Why the Future of Finance Advisory Lies in the Intersection of People and Automation

Jun 15, 2026

For years, Growth in Finance Advisory has Followed a Familiar Pattern.

If demand increased, firms hired.
If margins tightened, they looked to technology.

These two levers, recruitment and automation, have largely been treated as separate, almost competing strategies. But that model is starting to break down.

What’s emerging now isn’t a choice between people or technology. It’s a far more fundamental shift toward how those two combine, intentionally, to redefine what finance advisory actually is.

And the firms that understand this early won’t just operate more efficiently. They’ll deliver something entirely different.

The End of the “More People = More Growth” Model

Traditionally, scaling a finance firm meant adding capacity through headcount.
More clients? Hire more staff.
More compliance work? Build out delivery teams.

But that model has always had limits - cost pressure, talent shortages, and ultimately a ceiling on scalability. More intelligent automation is now breaking that constraint.

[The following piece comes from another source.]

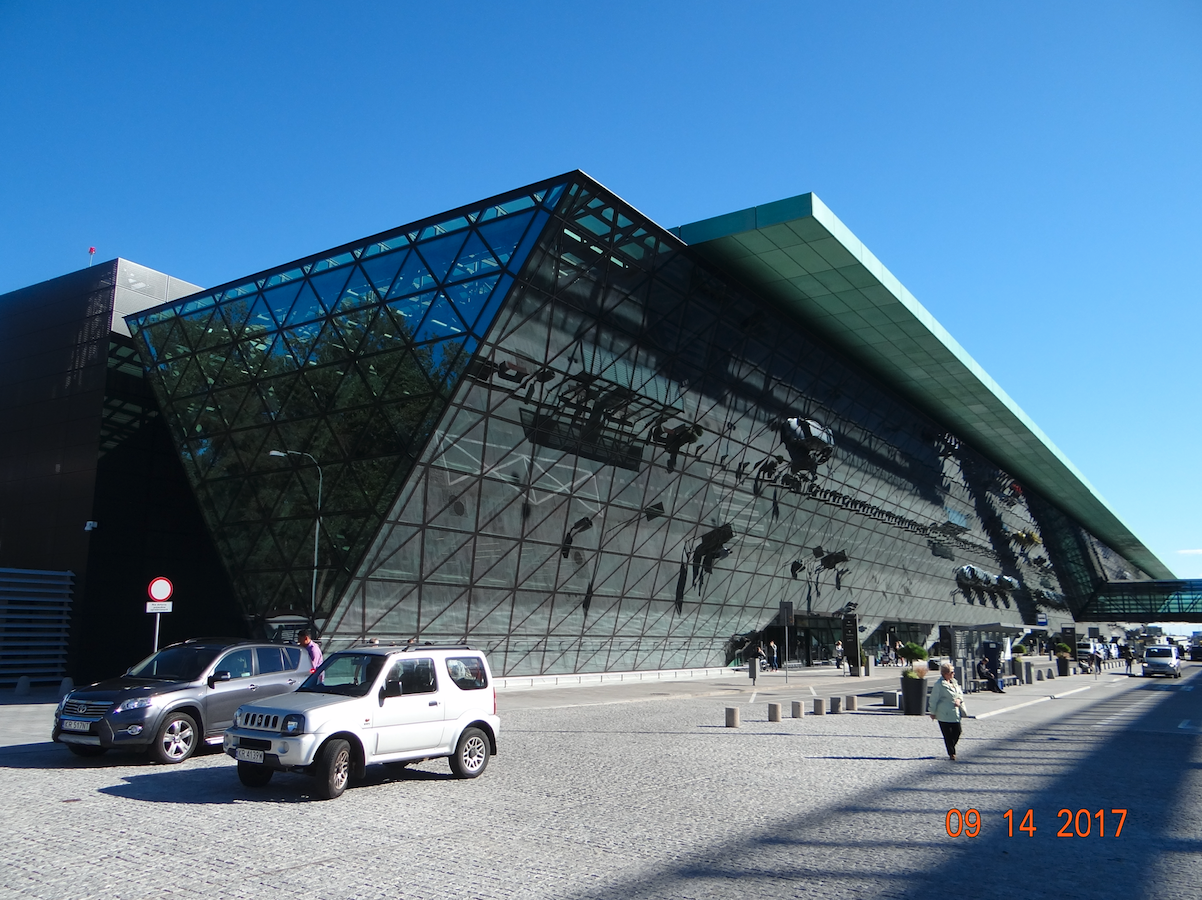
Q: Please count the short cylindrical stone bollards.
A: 6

Routine processes can increasingly be streamlined or fully automated. What used to take hours can now take minutes. Capacity is no longer directly tied to headcount. But here's the challenge, many firms are still operating as if it is.

They’re introducing automation into workflows but leaving their team structures, roles, and commercial models largely unchanged.

That’s not transformation. That’s optimisation.

Automation Doesn't Replace People, It Redefines Them

A common misconception is that automation reduces the need for people. In reality, it changes the type of people you need and the value they create.

When the manual burden is removed, the real differentiator is no longer output. It’s interpretation. It’s no longer enough to produce accounts, reports, or forecasts.

The real value lies in:

• Interpreting data in a commercial context
Providing forward-looking insight, not historic reporting
Helping clients make better decisions, faster

This requires a different skillset.

Not just technically strong accountants but commercially aware advisors. People who can ask better questions, challenge assumptions, and translate complexity into clarity.

In short, automation elevates the role of the human, it doesn’t eliminate it.

The Missed Opportunity: Layering vs Redesigning

What we’re increasingly observing is a gap between adoption and impact.

Many firms are investing in AI and automation tools.
But fewer are redesigning their teams and services around them.

Instead, technology is often layered onto existing structures:

Same services
Same roles
Same pricing models

Just delivered slightly faster.

But if automation is creating significant efficiencies behind the scenes, clients will eventually start asking:

Where is that value showing up for me?

Is it in lower fees?
Faster turnaround?
Better insight?
More proactive support?

Or none of the above?

This is where the real tension lies.

Because if firms don’t actively reshape their offering, they risk a growing disconnect between their internal efficiency gains and the external client experience.

Automation Creates Capacity. Talent Determines Its Value.

The question is no longer “How many people do we need?”

It becomes “What should our people be doing now that technology has changed the game?”

The most forward-thinking firms are starting to:

• Redesign roles around higher-value activities
• Upskill teams to focus on advisory and interpretation
• Hire differently, prioritising commercial thinking alongside technical expertise

Because ultimately: Automation creates capacity. People determine how that capacity is used. And that decision defines the firm’s future positioning.

A Shift in the Value Proposition

For SMEs, this shift has the potential to be transformative.

Done well, the combination of people and automation should mean:

• More accessible, ongoing strategic advice
• Greater visibility over financial performance
• Faster, more informed decision-making
• Stronger, more proactive relationships with advisors

But we're not fully there yet. Many SMEs still experience reactive communication, periodic reporting cycles, and limited strategic input.

Which suggests the model hasn’t fully evolved, despite the technology being available.

The Real Question for Firms

Will firms use automation to enhance existing models… or to reinvent them?

Because the gap between those two approaches is significant.

One leads to incremental efficiency gains.
The other leads to a fundamental shift in value, positioning, and client experience.

Final Thought

We’re at an inflection point.

The tools are here. The efficiencies are real. The potential is widely recognised. But the firms that will lead the next phase of finance advisory won’t be defined by the technology they adopt.

They’ll be defined by how intentionally they align people, processes, and automation to deliver something better. And that’s where the real opportunity lies.